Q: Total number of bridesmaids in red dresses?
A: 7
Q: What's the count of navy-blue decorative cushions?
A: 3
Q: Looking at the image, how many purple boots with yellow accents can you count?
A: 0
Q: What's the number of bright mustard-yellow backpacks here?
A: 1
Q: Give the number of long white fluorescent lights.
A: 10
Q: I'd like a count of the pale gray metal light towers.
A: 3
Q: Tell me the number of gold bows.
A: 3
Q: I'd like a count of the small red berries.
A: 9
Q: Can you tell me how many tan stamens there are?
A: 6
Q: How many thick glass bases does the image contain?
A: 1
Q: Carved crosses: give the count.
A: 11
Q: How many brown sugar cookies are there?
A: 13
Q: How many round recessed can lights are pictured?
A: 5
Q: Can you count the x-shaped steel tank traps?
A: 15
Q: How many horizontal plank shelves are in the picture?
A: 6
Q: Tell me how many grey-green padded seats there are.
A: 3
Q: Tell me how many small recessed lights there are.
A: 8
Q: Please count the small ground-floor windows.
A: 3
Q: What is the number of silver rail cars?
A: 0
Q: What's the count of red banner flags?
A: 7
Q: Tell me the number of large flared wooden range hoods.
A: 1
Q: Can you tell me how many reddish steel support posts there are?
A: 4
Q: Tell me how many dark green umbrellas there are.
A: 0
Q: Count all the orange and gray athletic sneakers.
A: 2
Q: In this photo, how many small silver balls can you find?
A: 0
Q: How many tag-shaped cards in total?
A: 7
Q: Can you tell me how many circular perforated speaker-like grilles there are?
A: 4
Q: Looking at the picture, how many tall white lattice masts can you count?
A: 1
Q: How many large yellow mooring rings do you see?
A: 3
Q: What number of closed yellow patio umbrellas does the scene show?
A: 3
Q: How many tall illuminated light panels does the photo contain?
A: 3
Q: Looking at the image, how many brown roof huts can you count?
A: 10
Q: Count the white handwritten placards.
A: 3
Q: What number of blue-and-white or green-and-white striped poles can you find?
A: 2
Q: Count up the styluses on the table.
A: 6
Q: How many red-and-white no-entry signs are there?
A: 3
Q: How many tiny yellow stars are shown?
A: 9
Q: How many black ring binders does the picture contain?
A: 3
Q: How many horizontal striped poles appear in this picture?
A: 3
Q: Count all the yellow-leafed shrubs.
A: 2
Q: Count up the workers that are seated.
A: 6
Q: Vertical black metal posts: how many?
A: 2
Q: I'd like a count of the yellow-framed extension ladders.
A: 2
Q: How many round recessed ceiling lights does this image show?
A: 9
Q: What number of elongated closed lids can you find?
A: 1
• • • •
▸ **Required work**: Gather each line of the listing that holds the string "umbrellas".

▸ **Response below**:
Q: Tell me how many dark green umbrellas there are.
Q: What number of closed yellow patio umbrellas does the scene show?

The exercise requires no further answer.